Polluted Promises by Melissa Checker

Polluted Promises by Melissa Checker

Author:Melissa Checker
Language: eng
Format: epub
Publisher: NYU Press
Published: 2005-01-15T16:00:00+00:00


They have the funds to prolong these cases as long as they want to. They’re not paying any money out, so they can just wait for people to die. I think they think the longer they make people wait, the less active they will be. That’s really what’s happened as far as the lawsuit’s concerned. We don’t even hear from the attorneys no more.

Other activists I spoke with took their suspicions even further and accused SWP of actually buying off HAPIC’s attorneys, as well as one or two local leaders who had suddenly dropped out of the fight. Such allegations have never been substantiated. What matters here is that HAPIC activists believed that companies would go to great lengths in order to not pay them.

Resigning themselves to the fact that their lawsuit might never pan out, HAPIC leaders looked to longer-term solutions to their problems.
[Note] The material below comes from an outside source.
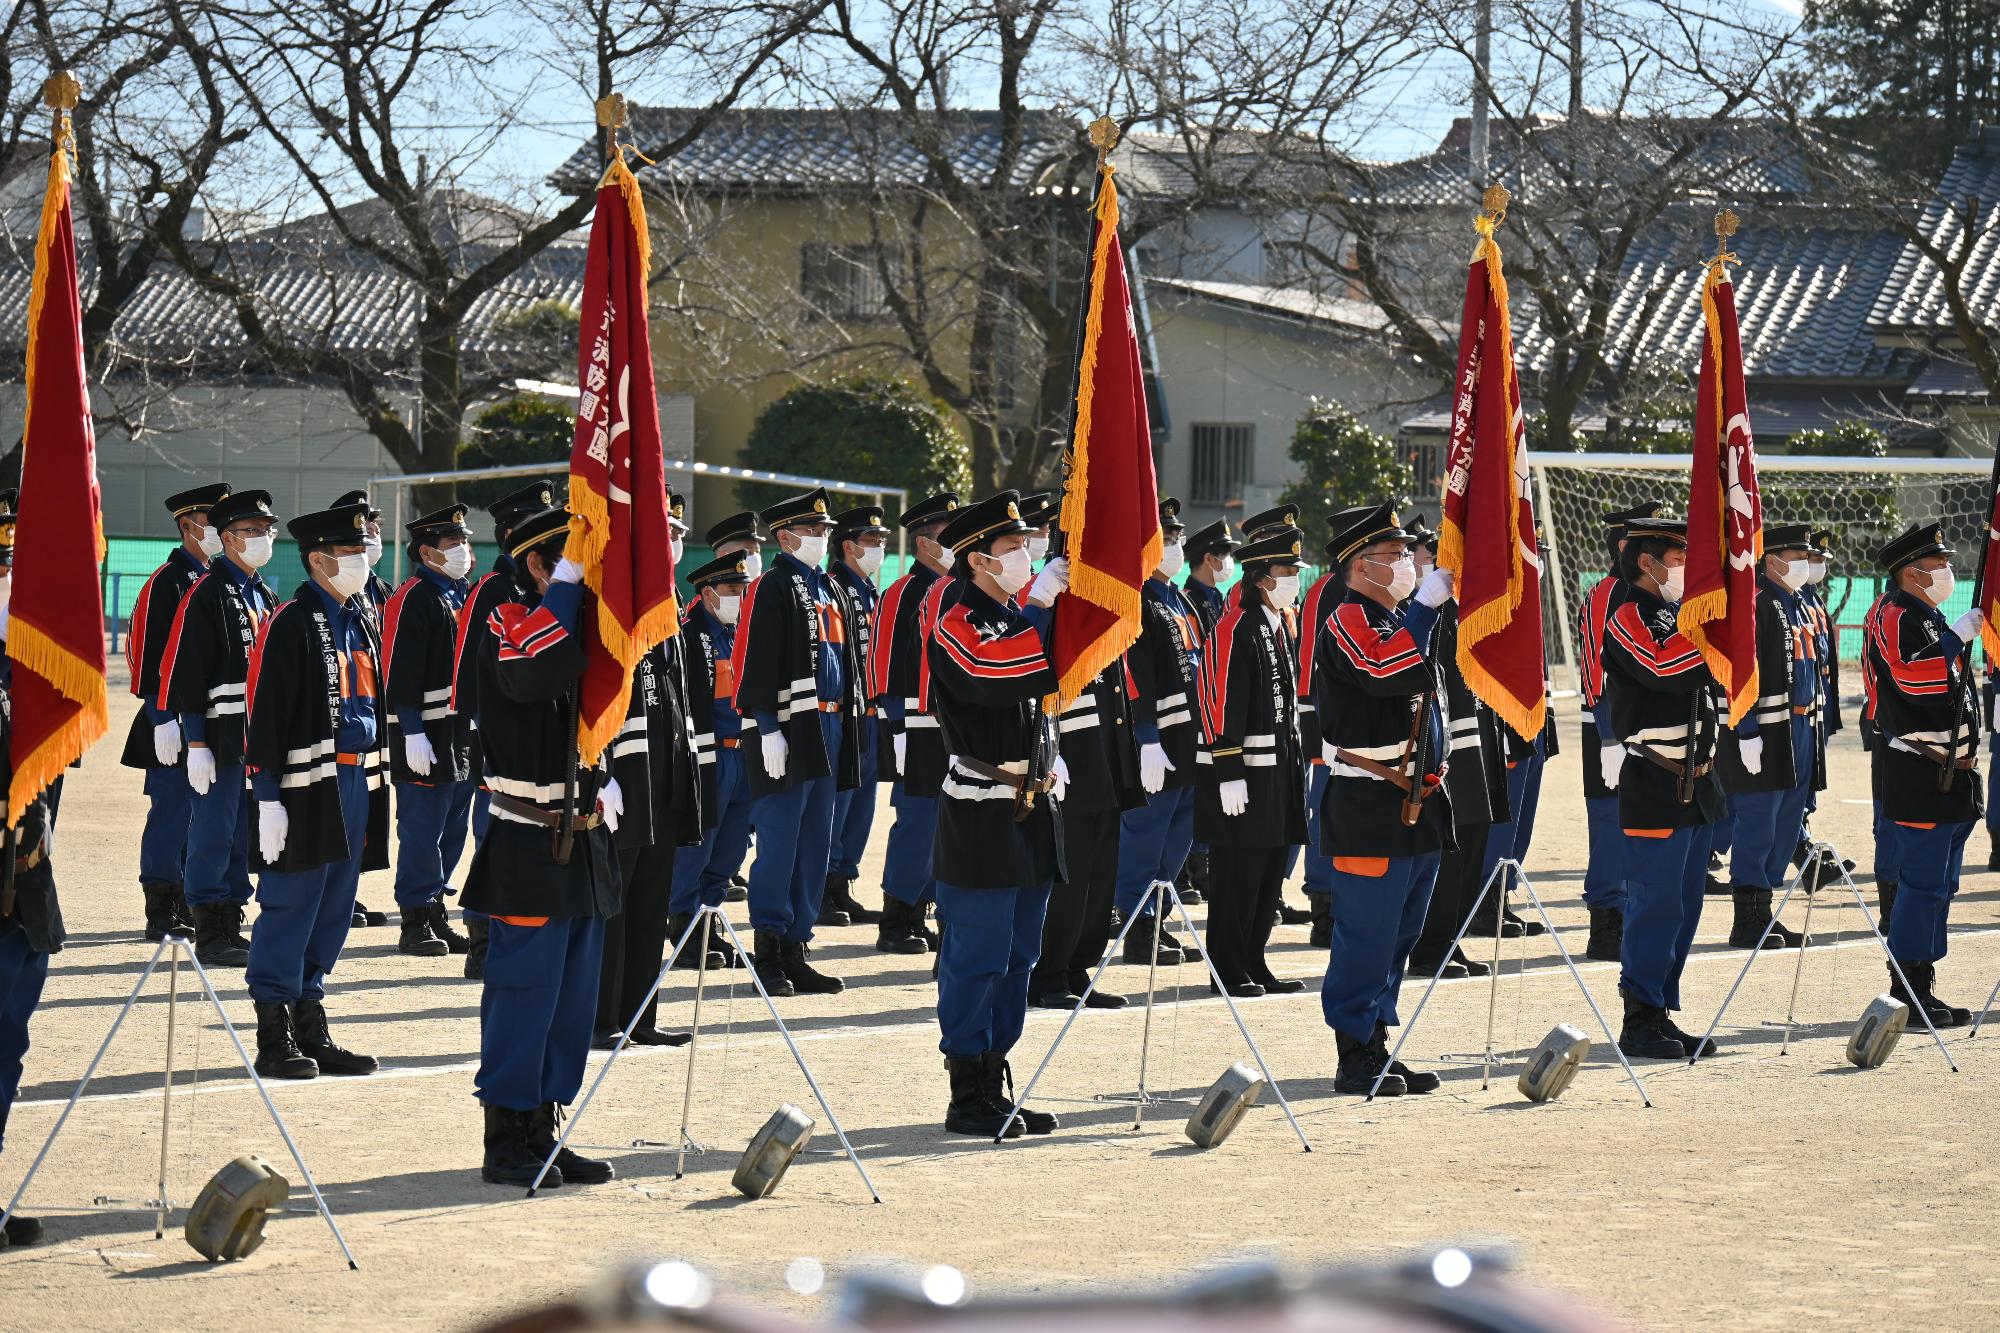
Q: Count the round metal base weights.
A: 5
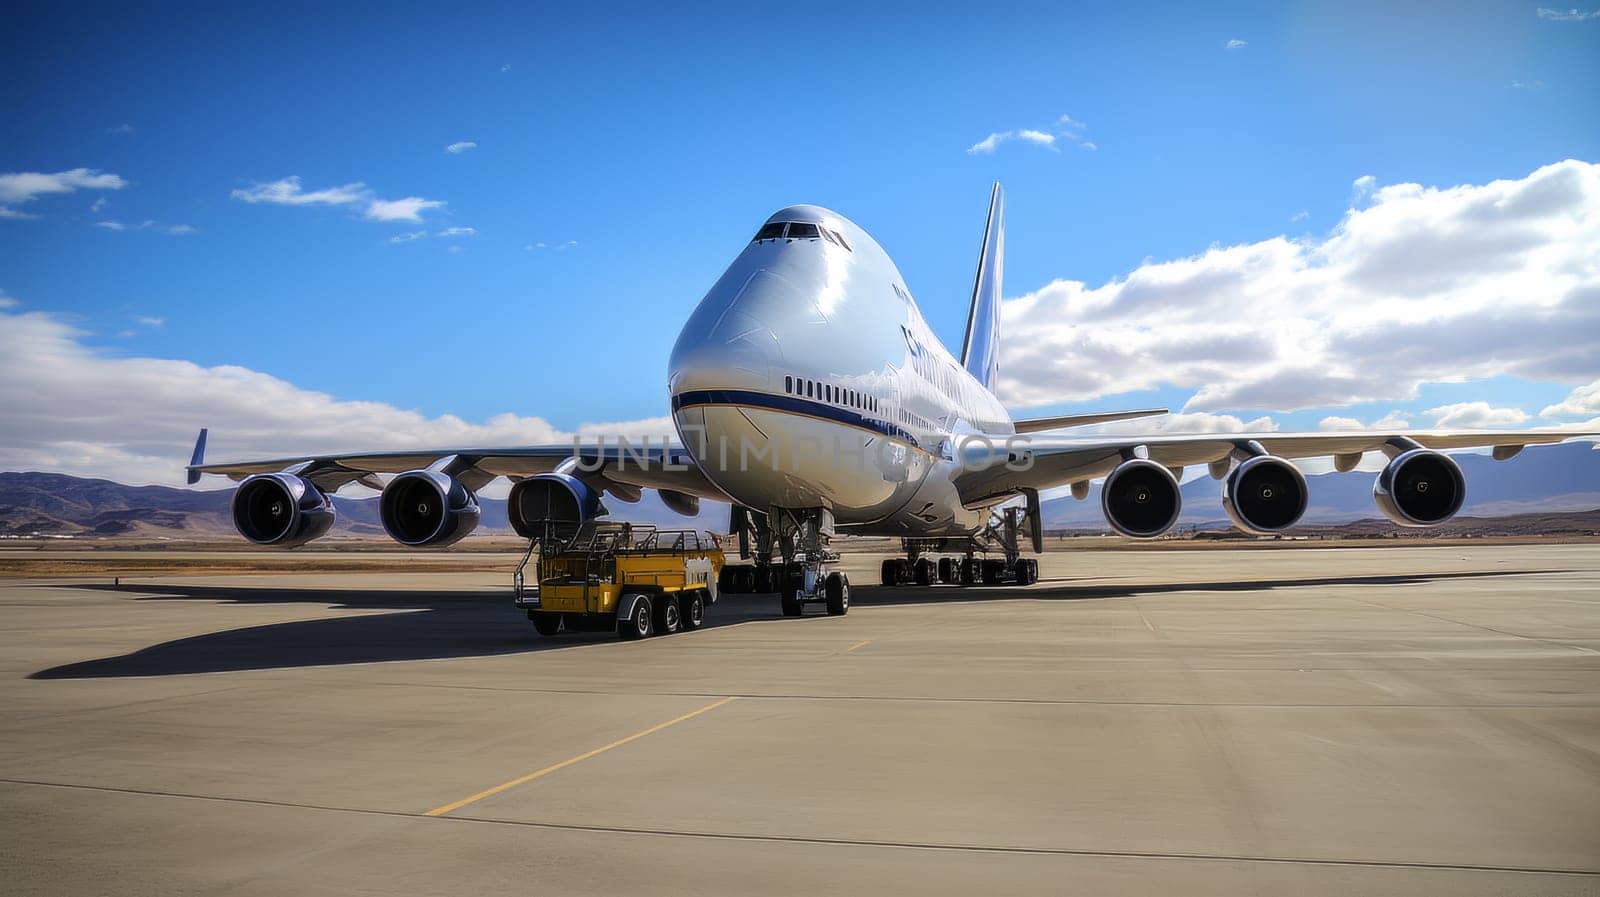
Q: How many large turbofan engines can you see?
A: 6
In 1996, Dr. Rumph won a $170,000 grant from the Centers for Disease Control to conduct a three-year survey of SWP area residents’ health problems.67 Also in 1996, Utley (again following a pattern of post–civil rights activists)68 ran for county commissioner. Although he did not win the election, Utley claimed that the publicity he generated for Hyde Park made the experience a victory of sorts. Reflecting on the campaign, he said, “I didn’t win, but I had the opportunity to let everybody know that the environmental issues were here and were going to stay.” Utley’s interpretation of the election again points to the importance activists placed on drawing public attention to their problems.

HAPIC leaders also continued to examine other sources of contamination in the neighborhood. For years, SWP had claimed that Goldberg Brothers scrap metal yard and Thermal Ceramics were responsible for many of the contaminants found in Hyde Park’s soil. In 1997, HAPIC activists mounted a brief but successful attack on the scrap yard. Over the years, the business had expanded until its piles of tires, car parts, and rusting metal spread into the backyards that lined the west side of Walnut Street. Water flowing from the ditches around the scrap yard had often looked suspicious, and certain test results (combined with activists’ increased knowledge about toxic chemicals) alerted residents to the possibility of serious contamination in and around it. Earlier that year, Arthur Smith attended a regional environmental justice conference, where some of his colleagues advised him to contact the EPA’s Emergency Response Team (ERT). Smith returned from the conference and quickly organized a neighborhood-wide phone and letter-writing campaign. Eventually, the EPA reappeared in Hyde Park. This time, ERT scientists determined that Hattie Elam’s yard on Walnut Street contained dangerous levels of PCBs and warranted a $100,000 cleanup, financed by the U.S. EPA.69 However, the ERT did not find significant enough contamination in other yards around the Goldbergs site to merit similar cleanups, although they did order Goldbergs’ owner to erect a concrete retaining wall designed to stem the flow of chemicals into the yards of Walnut Street residents.